Page: 114
[496]
The Arthur Wishart Act is unquestionably remedial legislation, designed to address the
power imbalance between franchisor and franchisee. As such, it is entitled to a generous
interpretation to give effect to its purpose: Trillium Motor World Ltd. v. General Motors of
Canada Ltd., above, at paras. 31, 74, and TA & K Enterprises Inc. v. Suncor Energy Products
Inc., [2010] O.J. No. 5532 at para. 41, both citing Salah v. Timothy’s Coffees of the World Inc.,
[2010] O.J. No. 4336 at para. 26 (S.C.J.).
[497]
In the leading case of Shelanu Inc. v. Print Three Franchising Corporation
(“Shelanu”), above, the Court of Appeal referred to the decision of the Supreme Court of Canada
in Wallace v. United Grain Growers Ltd. (c.o.b. Public Press), [1997] 3 S.C.R. 701, 152 D.L.R.

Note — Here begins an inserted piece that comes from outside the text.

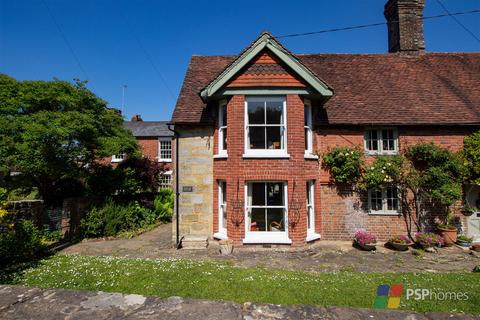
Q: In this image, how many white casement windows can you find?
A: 2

(4th) 1, which recognized a duty of good faith in employment contracts. Such contracts were
described as unique and having characteristics that set them apart from ordinary commercial
contracts. The Court of Appeal found, at para. 66, that franchise contracts also have
characteristics that give rise to a duty of good faith. These characteristics include unequal
bargaining power, the imposition of a standard form contract of adhesion, and a power imbalance
during the performance of the agreement:
The relative position of the parties as outlined by Iacobucci J. in
Wallace also exists in the typical franchisor-franchisee
relationship. First, it is unusual for a franchisee to be in the
position of being equal in bargaining power to the franchisor: See
Kentucky Fried Chicken Canada, a Division of Pepsi-Cola Canada
Ltd. v. Scott's Food Services Inc. (1998), 41 B.L.R. (2d) 42, 114
O.A.C. 357 (C.A.), per Goudge J.A. at para. 16; Machias v. Mr.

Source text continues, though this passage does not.